Data from: Plant-soil-foliage feedbacks on seed germination and seedling growth of an invasive plant Ageratina adenophora
Cite this dataset
Fang, Kai et al. (2019). Data from: Plant-soil-foliage feedbacks on seed germination and seedling growth of an invasive plant Ageratina adenophora [Dataset]. Dryad. https://doi.org/10.5061/dryad.130n95t
Some exotic plants become invasive because they partially release from soil-borne enemies and thus benefit from the positive plant-soil feedbacks (PSFs) in the introduced range. However, these reports that have focused only on PSFs may exaggerate the invader’s competitiveness. Here, we conducted a series of plant-soil-foliage feedbacks (PSFFs) experiments in a greenhouse to determine the consequences of above- and belowground feedback on the early growth stages of an invasive plant, Ageratina adenophora. Surprisingly, most feedbacks from aboveground (mature leaves and leaf litter) had negative effects on A. adenophora’s seed germination and seedling growth. With increased invasion time, a more diverse fungal community (e.g., Didymella) or/and more virulent fungi (e.g., Fusarium) developed aboveground and partially contributed to this negative feedback, particularly in leaf litter.

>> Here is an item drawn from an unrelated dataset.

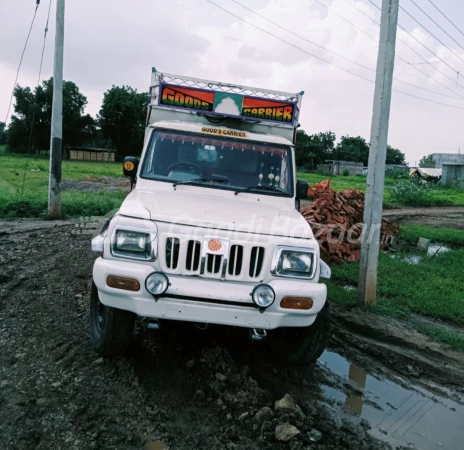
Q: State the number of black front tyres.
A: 2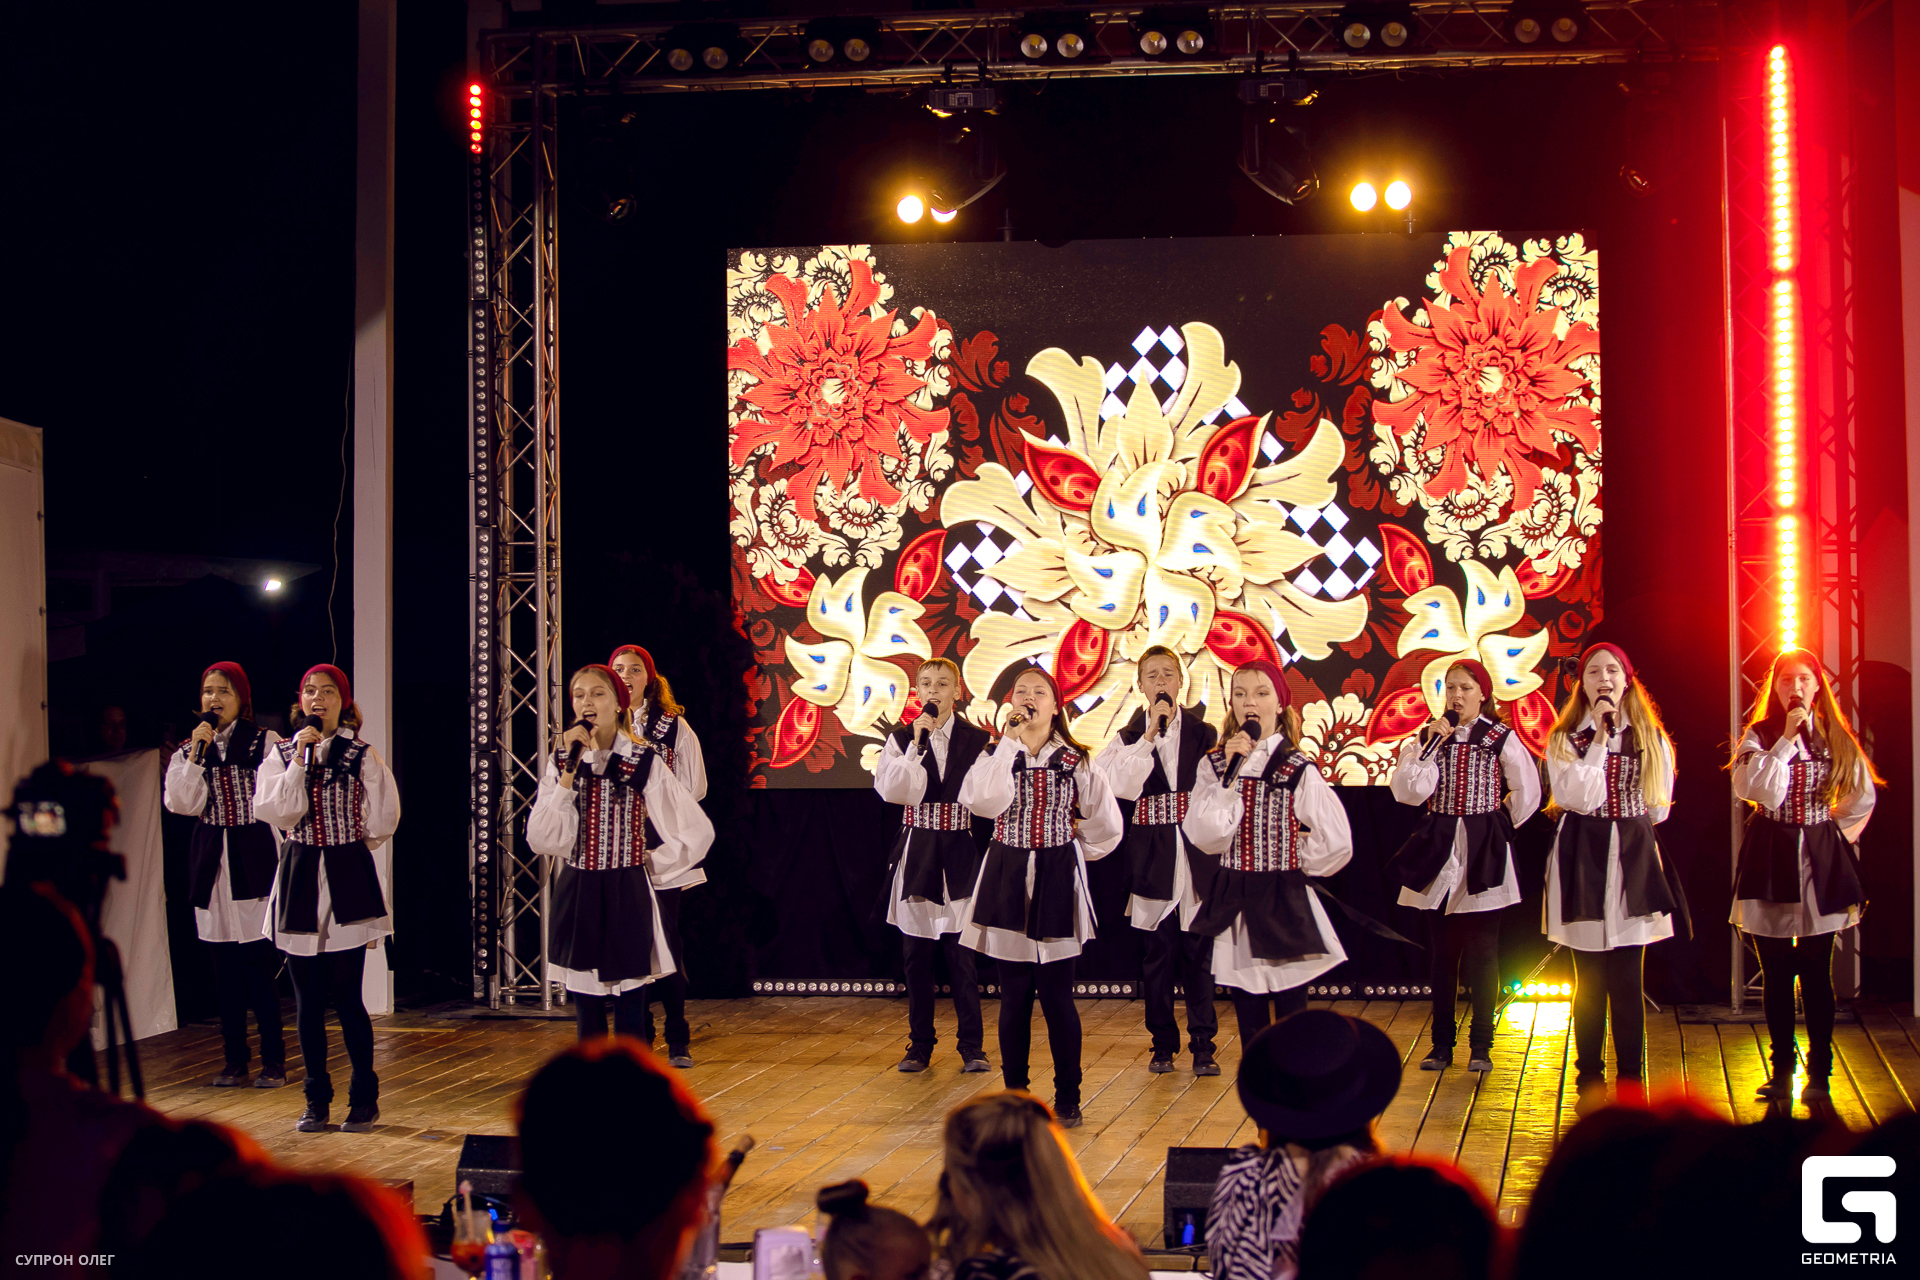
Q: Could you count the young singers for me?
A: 11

Interestingly, the adverse effects can be weakened by microbes from the rhizosphere soil, particularly those from sites with 80 years of invasion, indicating that the pathogenic microbes aboveground, as well as the counteraction of beneficial microbes belowground against pathogenic microbes aboveground, were enhanced with increased invasion time. These novel findings emphasize the important role of leaf feedback in the evaluation of plant invasiveness, and its commonness and significance remain to be explored in other invasive systems.